Le livre ne précise pas que le directeur général de l’époque Gérard Valin, lui-même diplômé d’HEC, a démissionné à la fin de l’année 2000. «Sous mon règne, j’ai fait passer à une vingtaine le nombre de candidats qui préféraient l’Essec à HEC, explique-t-il. Il fallait qu’ils réagissent. Mais cette guerre entre les deux écoles est stérile.» Par ailleurs, l’Essec a subi d’importantes difficultés financières, terminées aujourd’hui. Enfin, le diplôme «Essec MBA» continue d’avoir mauvaise presse et, au résultat, les «démissions» profitent à la troisième, l’ESCP-EAP. Qu’importe: comme HEC, elle est sous la tutelle de la Chambre de commerce et d’industrie de Paris.
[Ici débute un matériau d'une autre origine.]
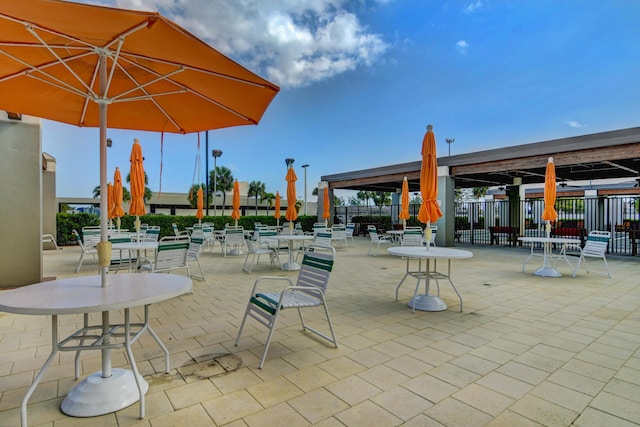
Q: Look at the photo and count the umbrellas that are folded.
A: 11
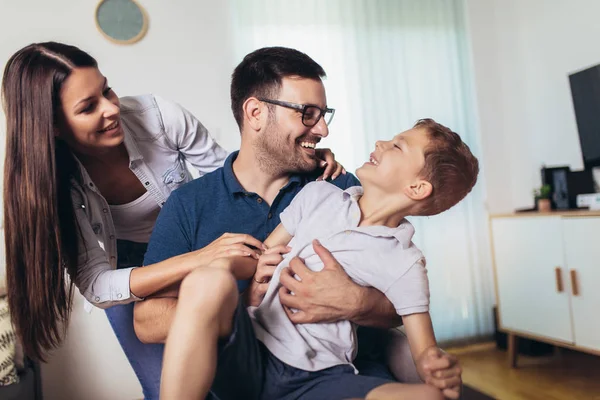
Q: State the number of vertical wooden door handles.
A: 2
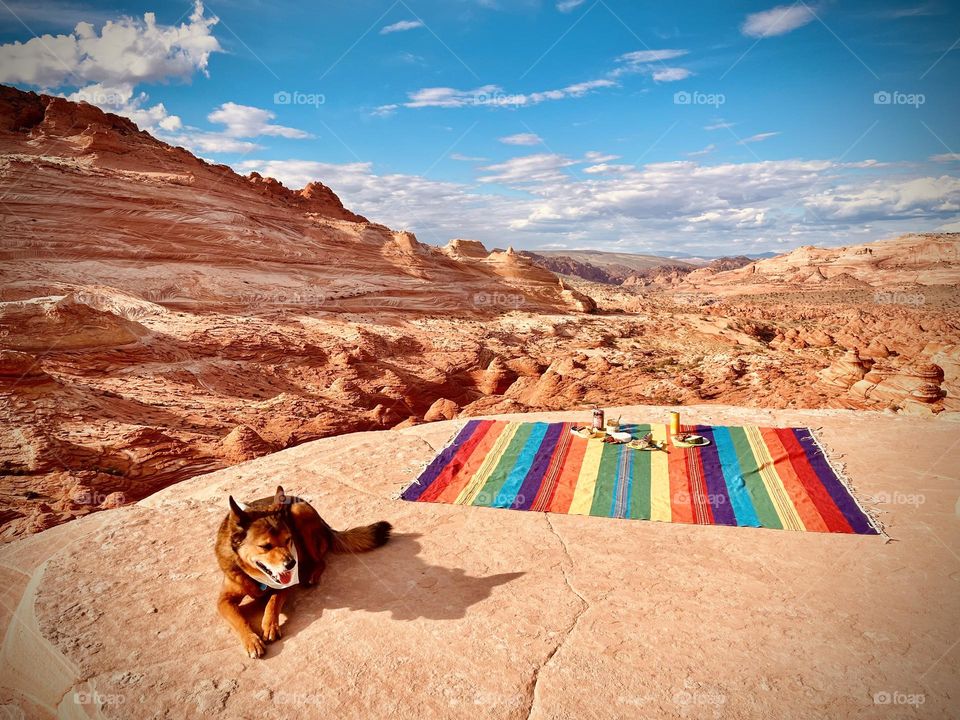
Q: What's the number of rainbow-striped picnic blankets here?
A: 1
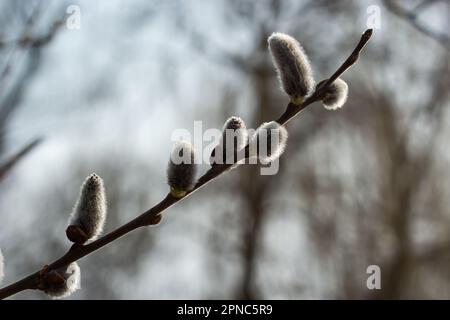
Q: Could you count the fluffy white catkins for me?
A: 7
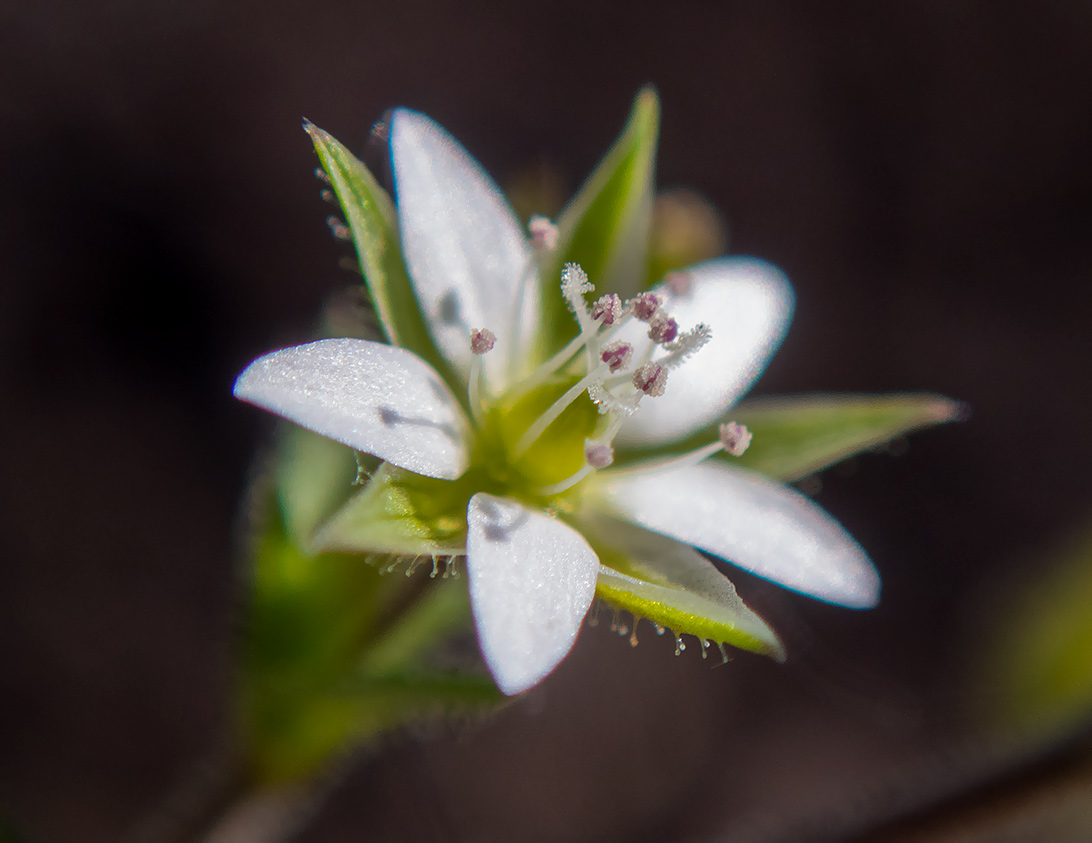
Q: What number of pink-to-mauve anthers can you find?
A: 10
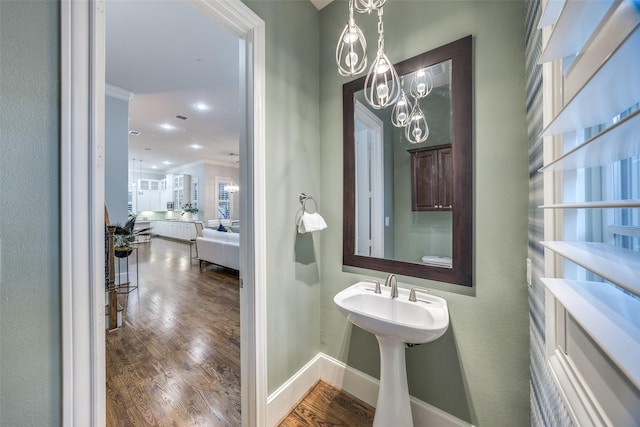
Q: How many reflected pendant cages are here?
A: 3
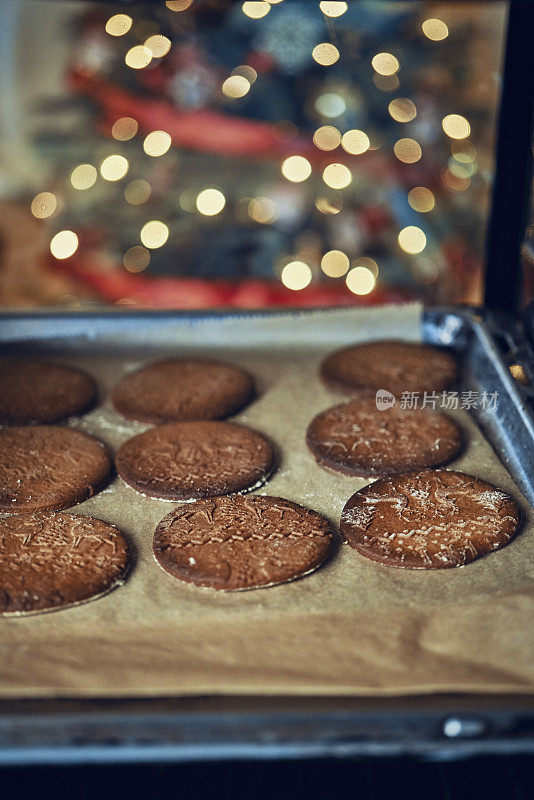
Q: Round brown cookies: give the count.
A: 9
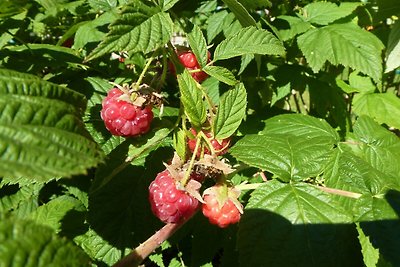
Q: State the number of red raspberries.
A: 5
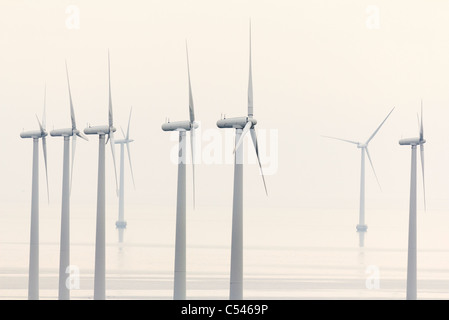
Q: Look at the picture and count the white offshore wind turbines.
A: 8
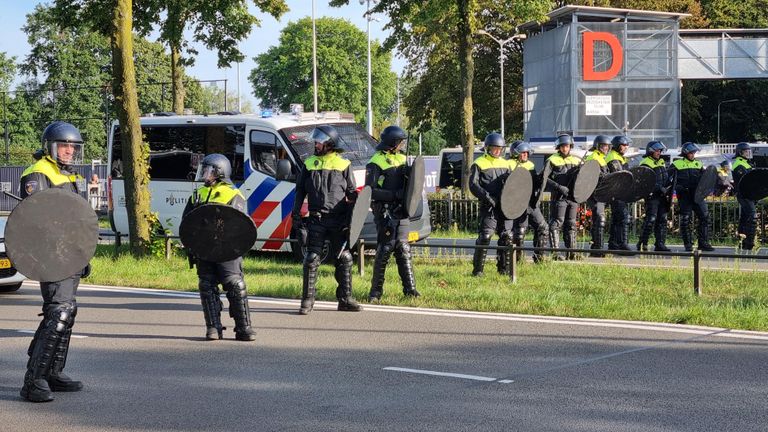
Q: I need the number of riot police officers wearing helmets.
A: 12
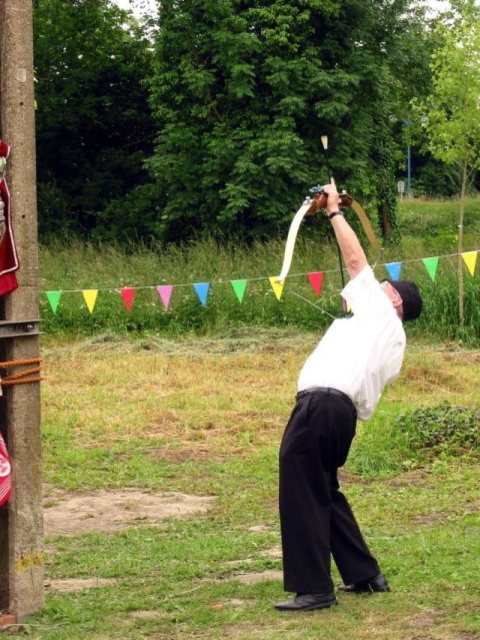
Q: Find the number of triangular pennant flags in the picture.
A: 11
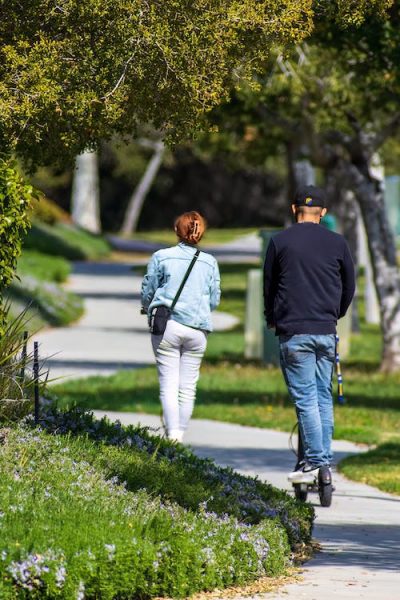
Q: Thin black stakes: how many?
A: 2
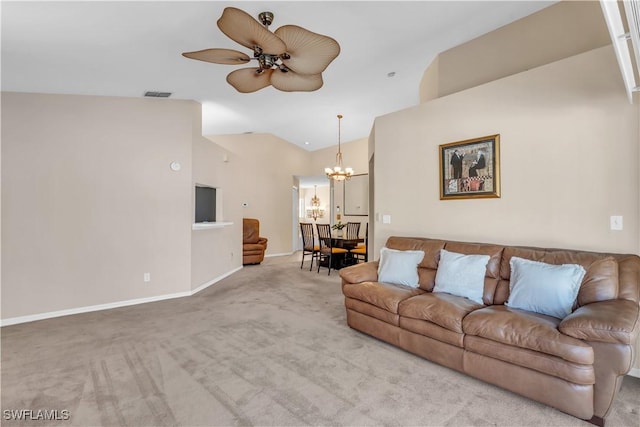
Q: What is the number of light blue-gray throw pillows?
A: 3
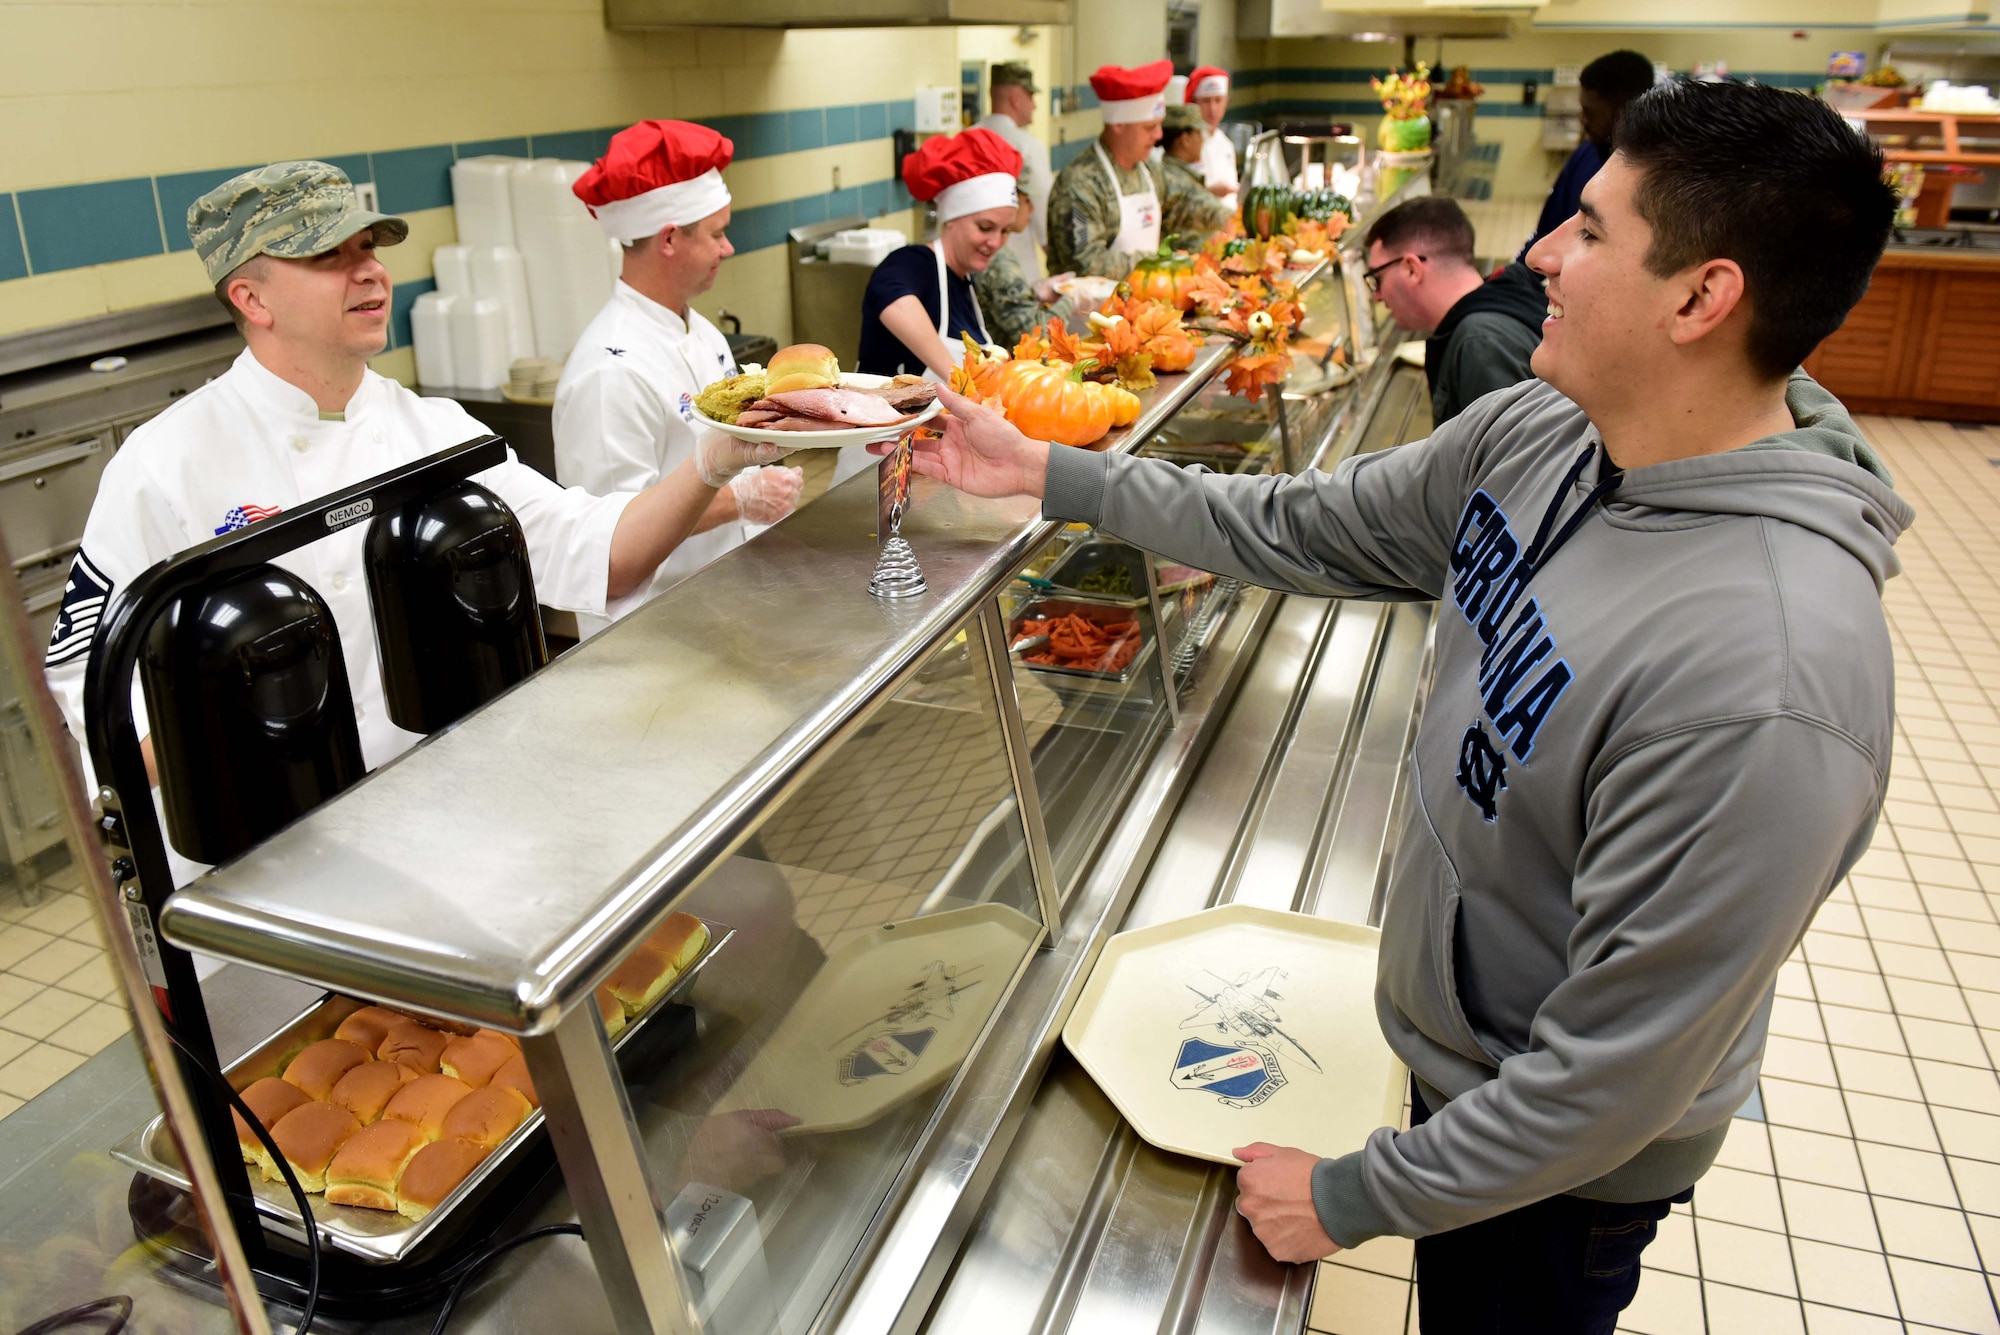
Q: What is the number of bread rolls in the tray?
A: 15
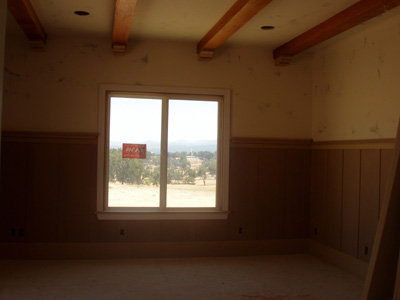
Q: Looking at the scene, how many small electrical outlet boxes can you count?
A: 6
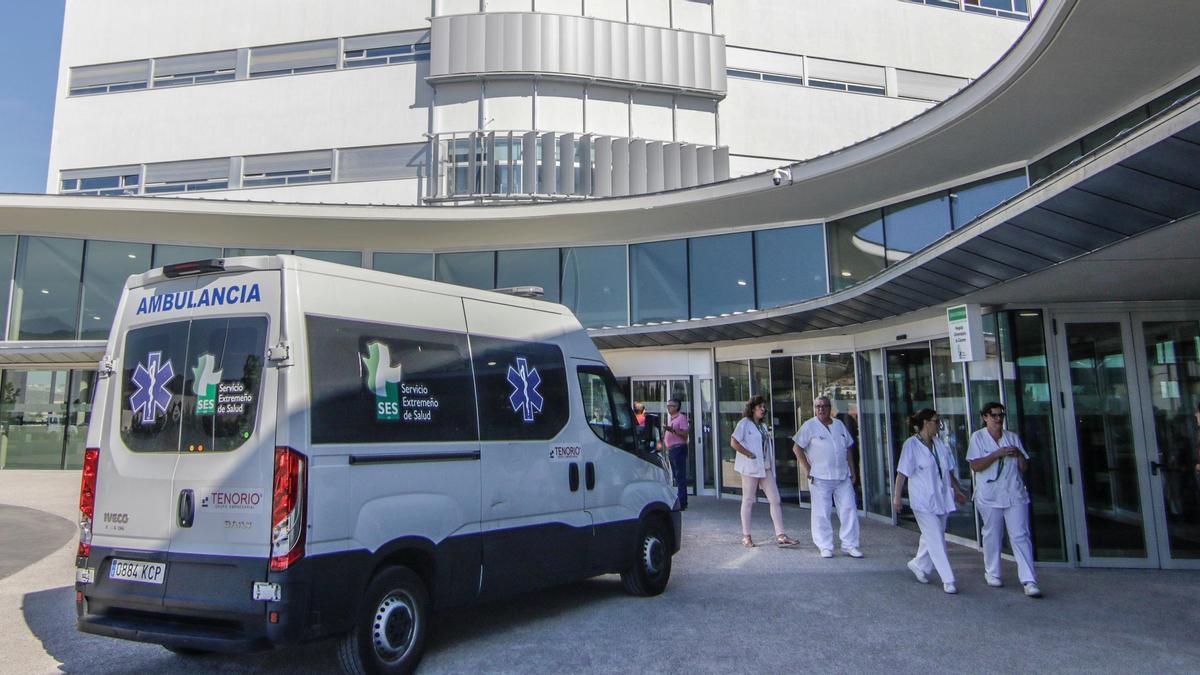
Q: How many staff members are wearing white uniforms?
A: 4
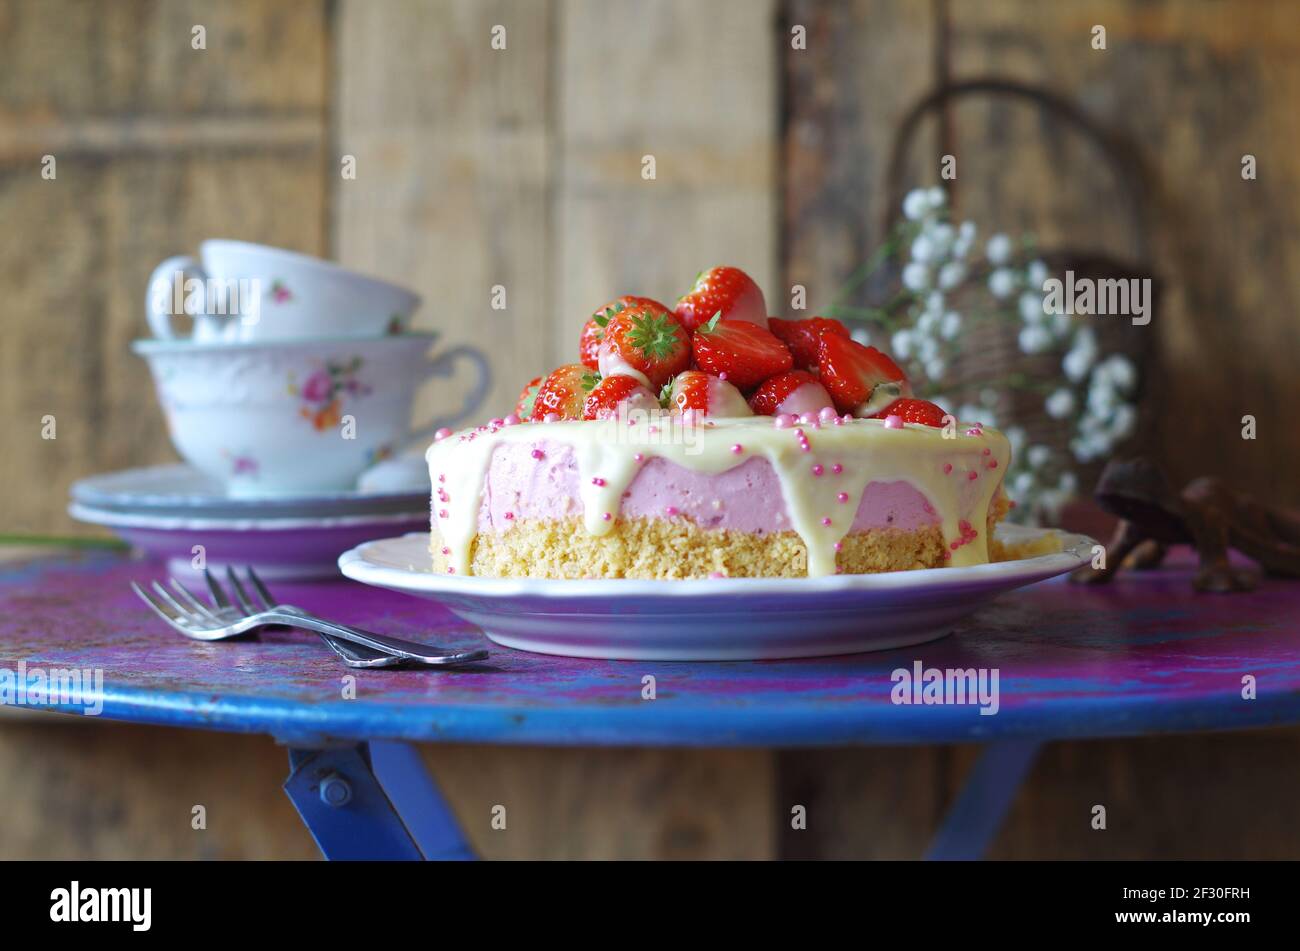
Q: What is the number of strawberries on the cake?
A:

Pierre Tapie a «instamment» demandé à chaque collaborateur et chaque étudiant du Groupe Essec dans une lettre adressée vendredi «d’adopter un comportement aussi discret qu’élégant sur ce sujet, conformément aux valeurs de l’Essec» et «de s’interdire toute polémique et toute allusion désagréable vis-à-vis d’HEC», en attendant «l’avenir qui dira si les faits sont avérés ou non» et d’en tirer «les conclusions opportunes».

Résultat: Bernard Ramanantsoa et HEC risquent leur capital de confiance et de crédibilité. Opération réussie pour l’Essec?

«Il serait plus utile de se battre sur d’autres fronts, résume Ali Laïdi, l’auteur, et de mettre cette énergie dans une lutte solidaire contre d’autres modèles.»

{Note}(1) Les secrets de la guerre économique d’Ali Laïdi Seuil, 19 euros.